260522_Dilwyn_Porter
British sports historian Dilwyn Porter discusses the 1920s soccer matches between players from Worcester, Massachusetts and Worcester, England during an online panel with the Society for American Soccer History.
Courtesy of the Society for American Soccer History

After World War I ended in 1918, the countries wrangled over issues like each other’s naval power and how England would pay off war debt owed to the United States.

By then, soccer had become popular in working-class Massachusetts cities like Fall River and Worcester. The Worcesters already had a cordial relationship with each other, not only because the city in Massachusetts is named after the one in England.

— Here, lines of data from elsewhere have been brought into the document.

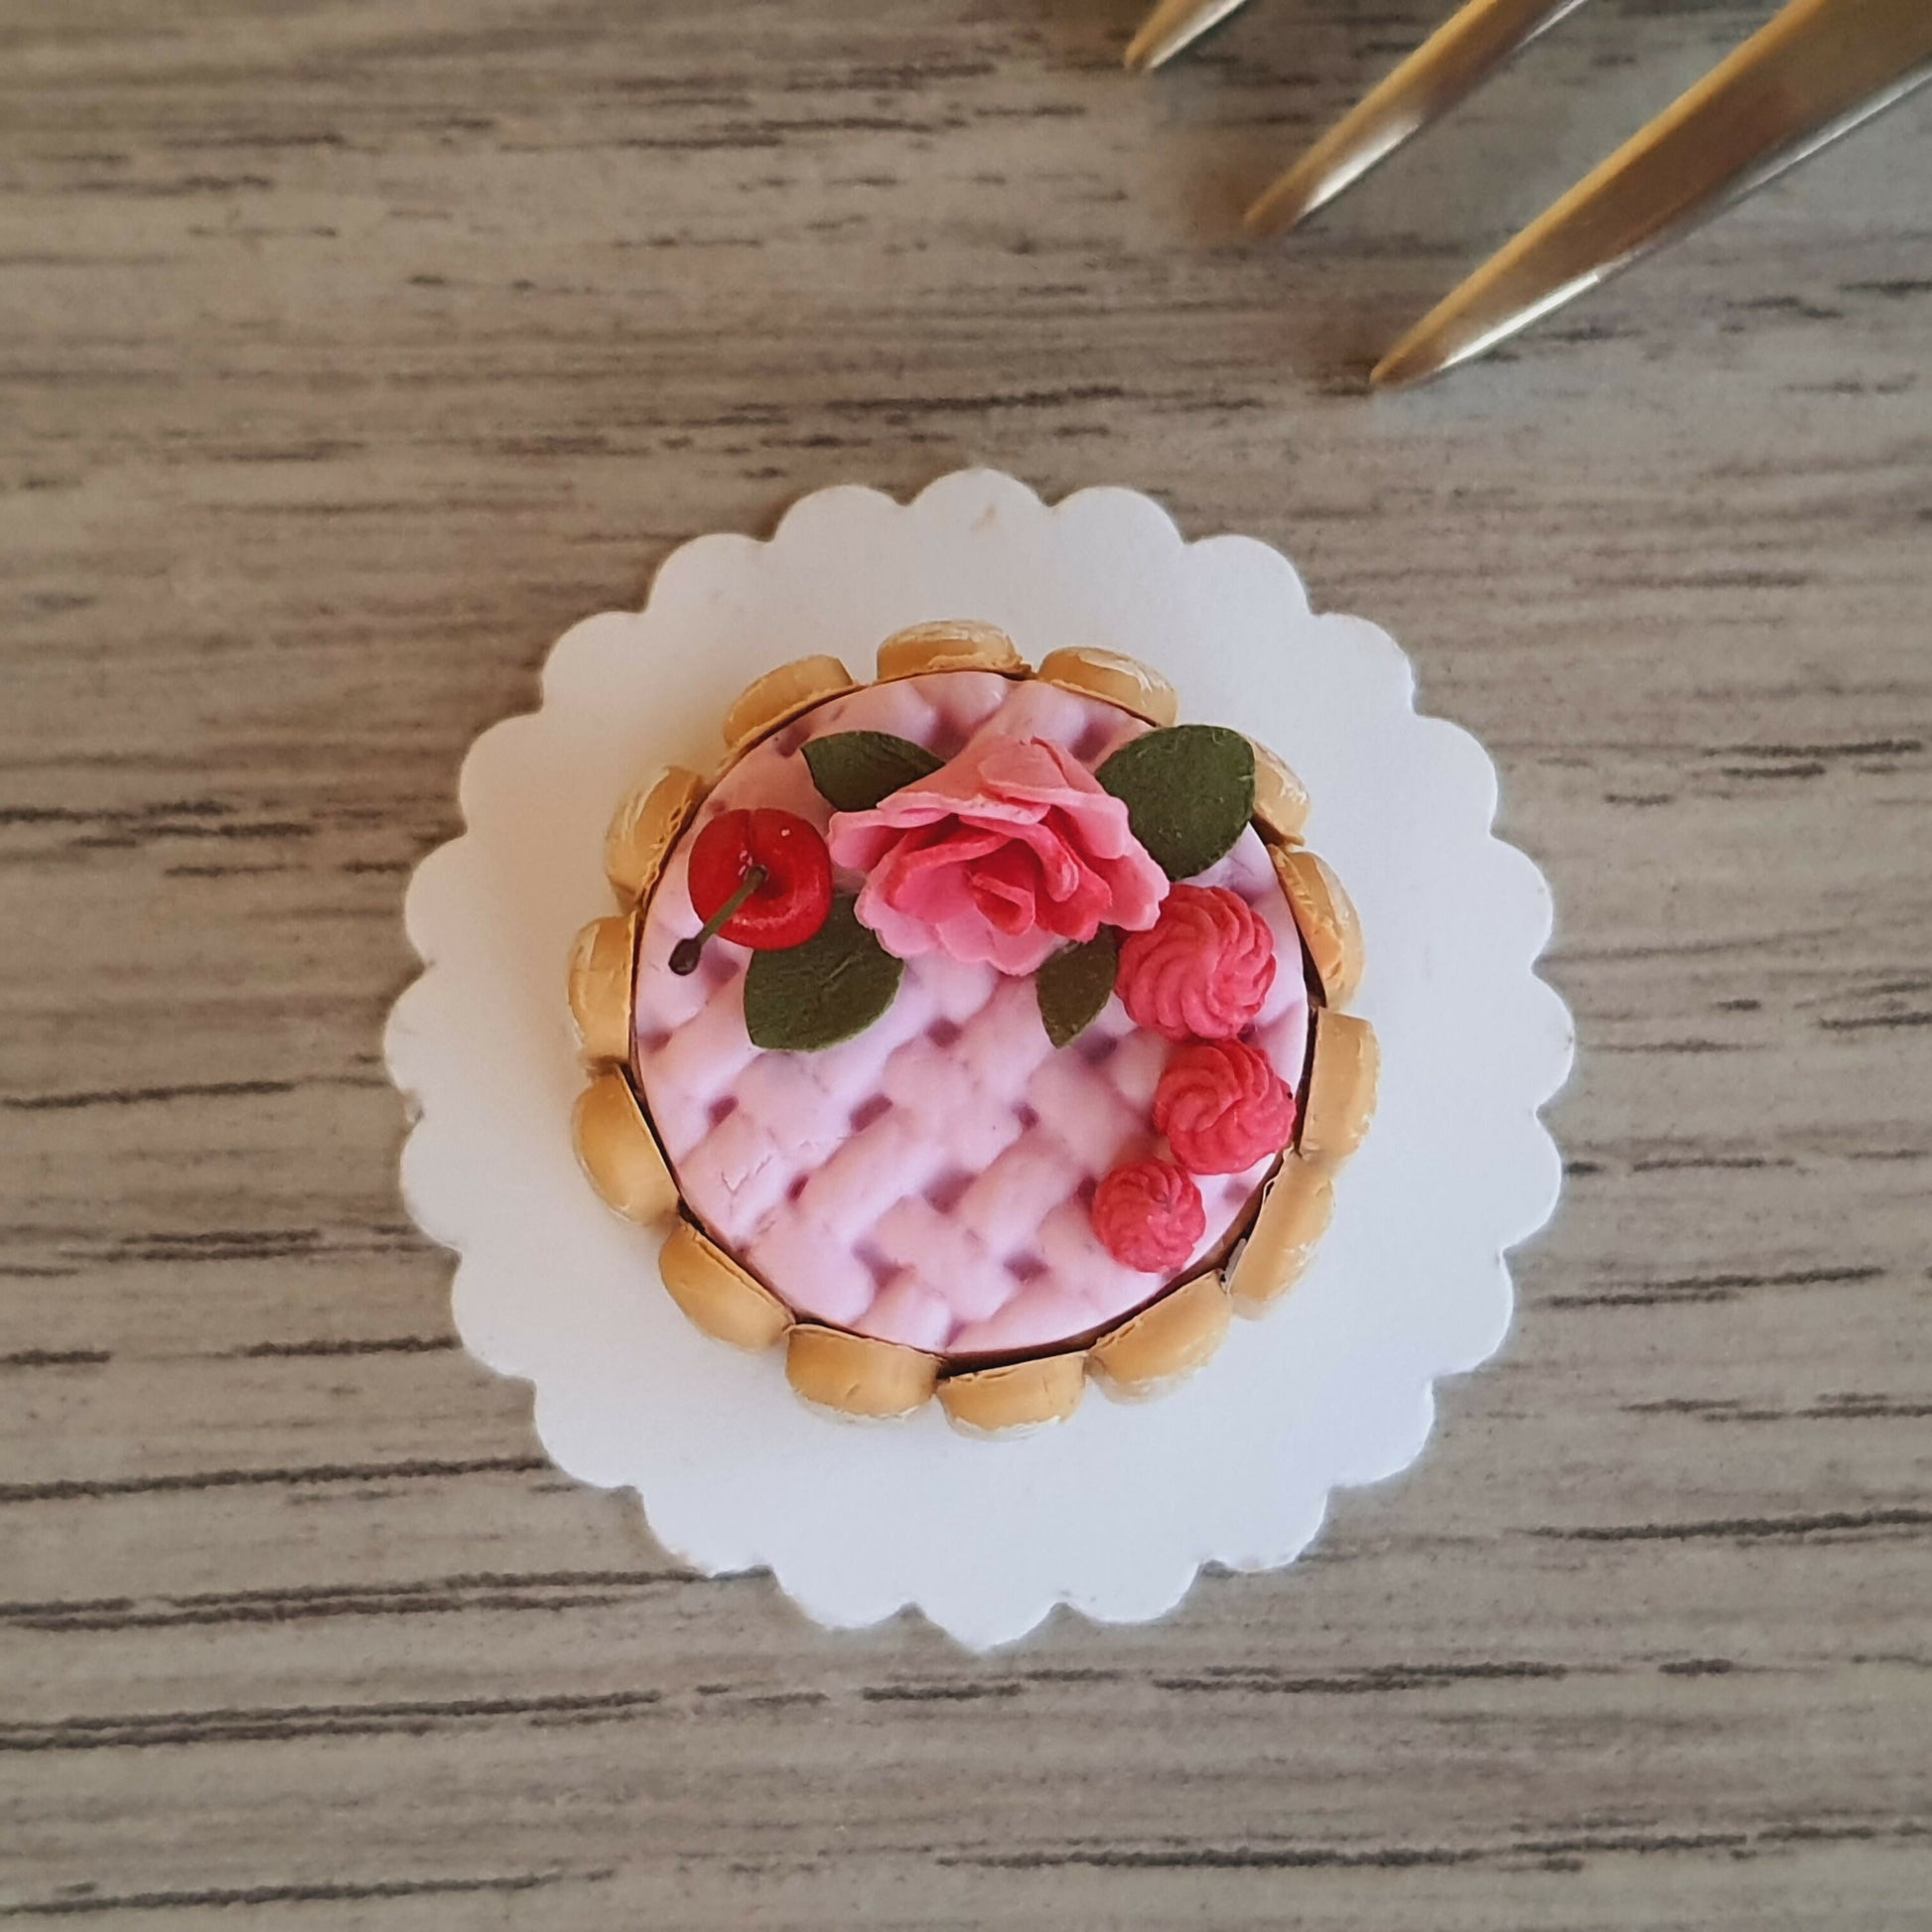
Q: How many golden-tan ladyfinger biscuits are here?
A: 14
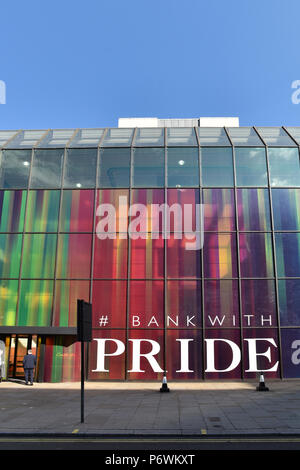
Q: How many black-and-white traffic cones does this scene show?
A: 2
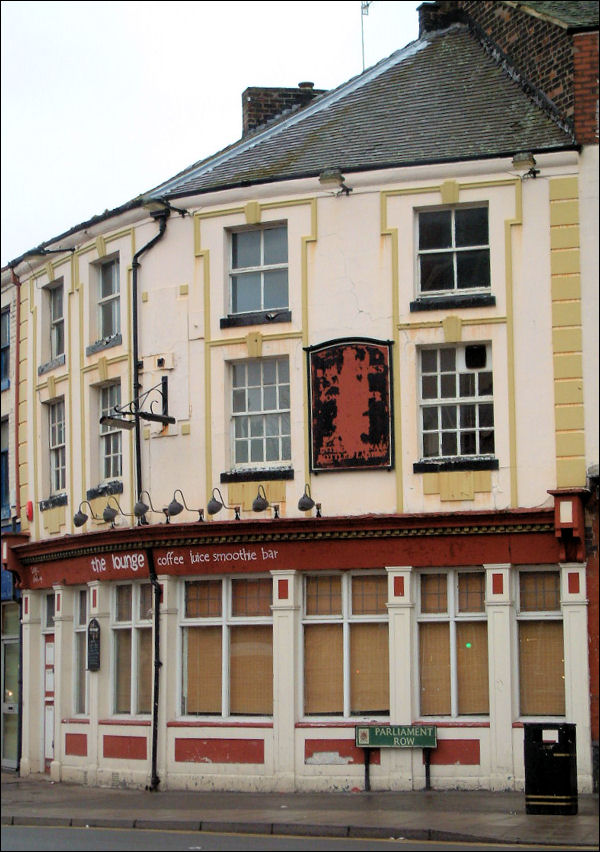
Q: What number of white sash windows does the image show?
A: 8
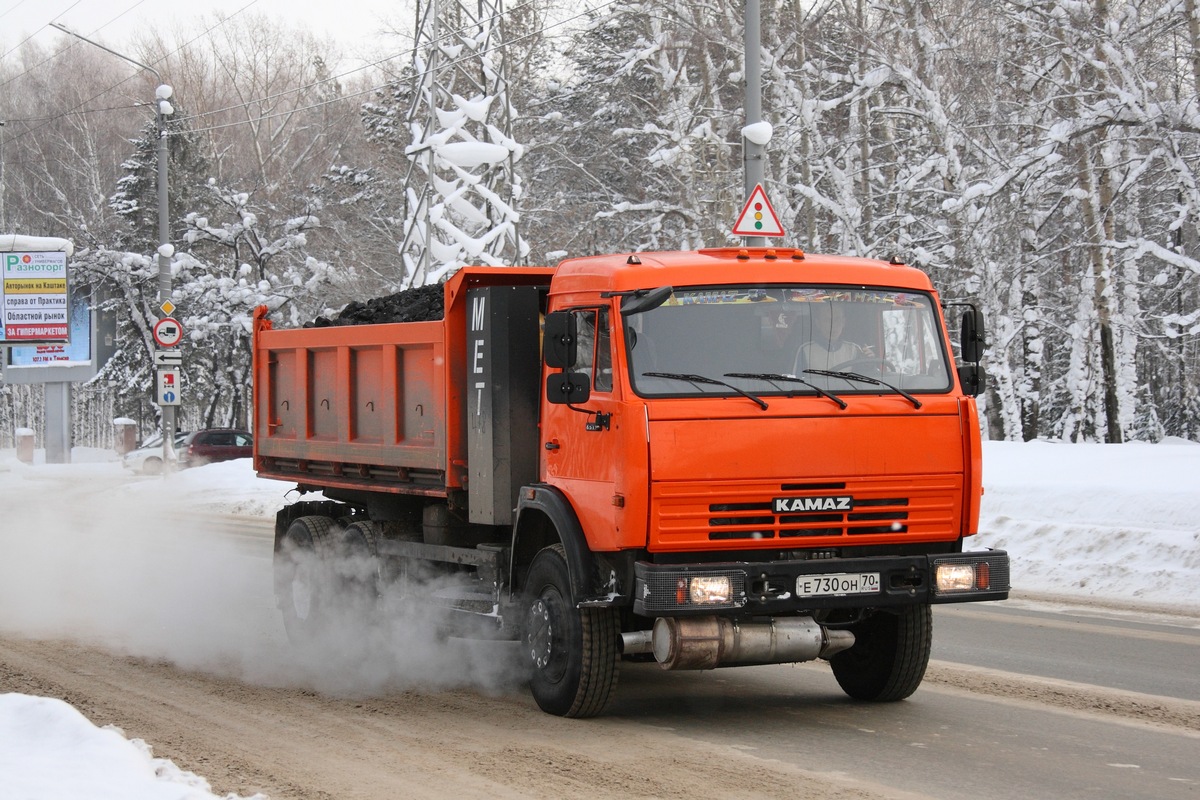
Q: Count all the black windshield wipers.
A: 3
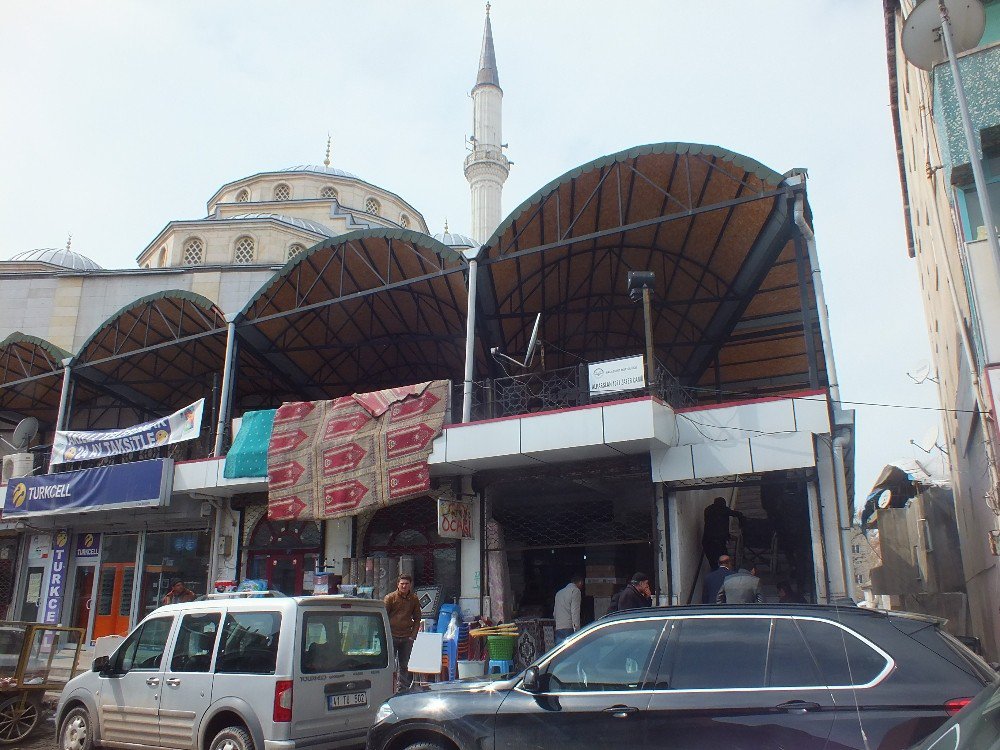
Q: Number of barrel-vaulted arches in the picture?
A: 4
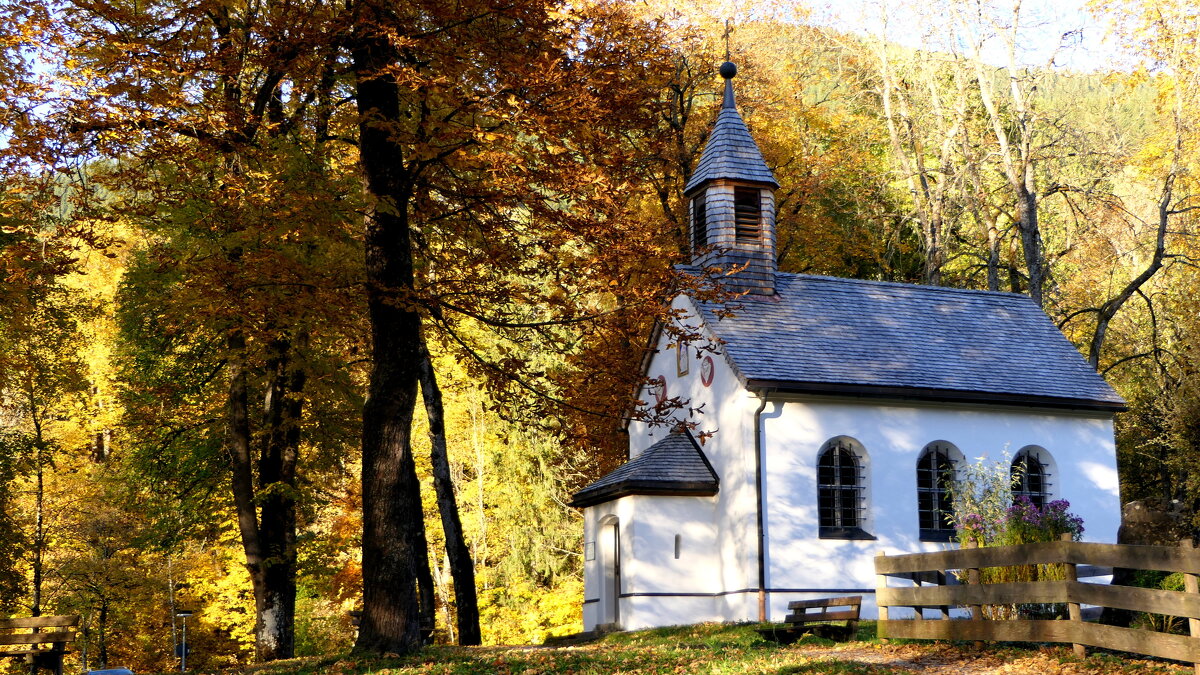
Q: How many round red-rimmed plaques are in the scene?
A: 2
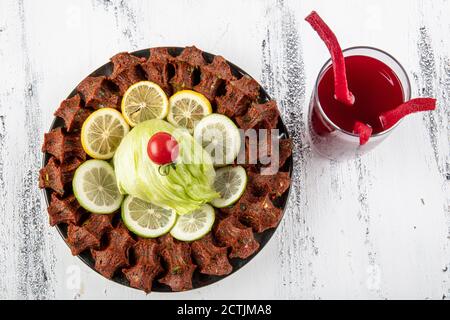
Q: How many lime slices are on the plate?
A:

Porter said, during the war, Arthur Carlton — the then-mayor of Worcester, England — promoted the idea of towns and cities in England adopting communities in the United States in what later became known as “twinning.” Carlton hoped that, as U.S. troops passed through England on their way to the war’s frontlines, the soldiers would stop in the English cities that had relationships with their American hometowns.

“Particularly, if they were from Worcester, Massachusetts, they would receive a warm welcome in Worcester, England,” Porter said.

After the first two Worcester-to-Worcester soccer tours in 1926 and 1927, a group of American players from Worcester went back to Worcestershire, England in 1929 before British players returned to Massachusetts in 1930. But any future plans to continue the tours were derailed by the Great Depression.

An almost-forgotten rivalry

Today, few people in Worcester, Massachusetts appear to know about the soccer matches. Vanessa Bumpus, director of exhibits at the Museum of Worcester, said she had never heard about them before GBH News contacted her for this story.

“I’m so glad you brought this to our attention,” she said. “It’s proof that we don’t know everything, even as a museum.”

Bumpus said it makes sense the Worcester players worked at local factories because the city was a manufacturing hub at the time, producing everything from textiles to pre-built diners. She plans on combing through Boston Globe newspaper clips to dig up more information about the soccer tours, and even wants to track down local descendants of the Worcester players who traveled to England.

“We’ll put a call out on our social media to see if anyone’s heard this story in their family history,” Bumpus said. “We might be able to make this a bigger story and maybe an exhibit in the future.”

Bumpus and Porter say the Worcester soccer tours are especially meaningful right now as Boston and other U.S. cities prepare to host the FIFA World Cup beginning in June. Boston doesn’t have to look far to find a city with a history of organizing and hosting international soccer matches.

“It kind of helps to underline that notion that soccer is a part of American life, and it goes back some way,” Porter said. “It’s a perfectly American thing to do.”